But no more. I have a plan and the plan begins now. And it starts with running. Oh, yes, you’re going to have to run again, Roberto. Run, Roberto, run!

So next year will be different. I will be well-liked. I will be popular. I will be welcomed with open arms into the circle of the socially Elite because I am a survivor.
I am a winner.

At least, that was the plan, until the aliens invaded.
Or, more accurately, when they moved in down the street from me with their huge fleet of big U-Haul trucks and their beautiful daughter, Hanna. Then things really got out of control.

But I’m getting ahead of myself.

The most important thing I will tell you is that I am a fourteen-year-old male human being. Another thing I will tell you is that I am terrified of girls. Human girls, Paz girls, Virian girls, and Holden girls. Every one of the four hominoid species from the Local Stellar Group. Each and every girl. Human girls the least, I think, and Paz girls the most.

Or maybe the most important thing I should tell you is that until this summer, I was a catastrophic, Category 5 Geek. I wasn’t always a geek. I’m not even sure when I devolved into geek-dom. Throughout grade school, I was one of the cool kids: funny, good-looking, popular. Then puberty hit.

No one told me that when the flood of hormones sent my various glands into overdrive and I started producing sweat, body hair, and military-grade grease at an industrial rate, I would need to upgrade my bathing frequency and other hygiene routines from once or twice a week to once a day. At the same time, my toothbrush and I had only a passing relationship. Clothing, fashion, and I had none. Physical coordination came as naturally to me as ballet does to a rock. I have two older brothers who might have helped me navigate the changes and betrayals of my body, but they were much older than I and already off to the Frontier when hygiene, social acceptance, and I parted ways.

My dad apparently had seen this happen with his first two sons: the loss of skills, social and physical, and the overall descent into nerd-dom. His answer? Sports and Scouting. Not a bad thing in itself, right? He got me into sports as soon as I could, well, hold a xistera. Don’t know what a xistera is? Neither did I, but by age four I was willing to hold just about anything I could swing at the cat, glassware, and other breakable and/or terrified objects. More on that later.

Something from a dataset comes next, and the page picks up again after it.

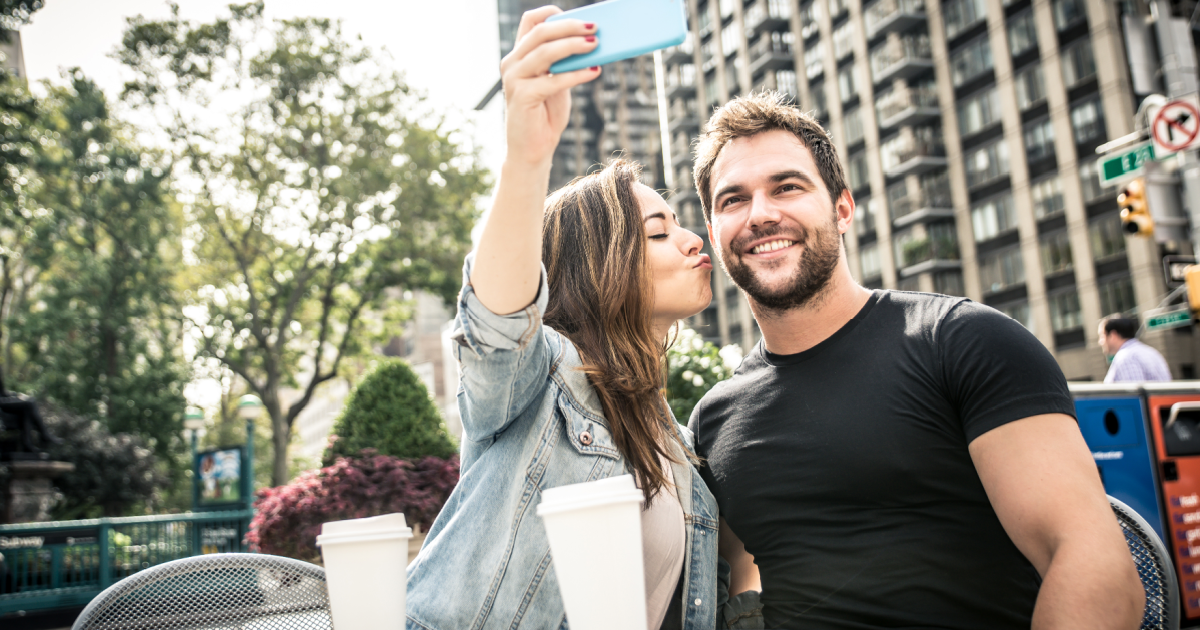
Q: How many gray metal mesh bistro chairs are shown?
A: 2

Scouting could have saved me. It taught me a bunch of stuff like wilderness survival, honor, and paramilitary tactics, but in fact, it led to my final, catastrophic downfall. Sports could have saved me, maybe even put me on the road to popularity and elitism. Dad could have put me in football or basketball. Either would have been a sure-fire ticket to the In-Crowd. He could have put me in baseball or golf. Either of those would have been socially acceptable. Or he could have put me in, say, fencing or bowling. Even those might have been a suitable choice. Well, OK, not bowling. But no, in a misguided attempt to prevent my fall into social rejection, he chose jai alai.

Yes, jai alai.

You can’t even pronounce that, can you? Well, neither could I nor my normal friends. But my great-grandfather could. And so could my grandfather. And my father. And my two older brothers. And eventually, so could I. And to help you along and keep you from skipping over it every time you see this, it’s pronounced hi-li.

It turns out my great-grandfather was a Basque and loved the sport. A what, you ask? A Basque, a man from a small community of people who had fought Spain for independence for, like, a million years. I think they still might be doing it today, just for fun and to keep the ol’ Basque tradition alive. Anyway, the Basque folks love jai alai. They love it so much they sing songs about it. Really bad songs. And it’s so popular outside the Basque community in Spain that exactly two other countries host hi-li tournaments: Brazil and the United States.

Yep, that’s it. No one else. In fact, only two states in the U.S. actively field hi-li teams: Florida and New York. In fact, curling is more popular than hi-li. Yes, curling, the sport—the Olympic sport, mind you—that has a bunch of people sweeping an ice rink with little brooms while sliding a big honking stone onto a target. An Olympic sport. Sweeping ice. Sliding stones. More popular than hi-li.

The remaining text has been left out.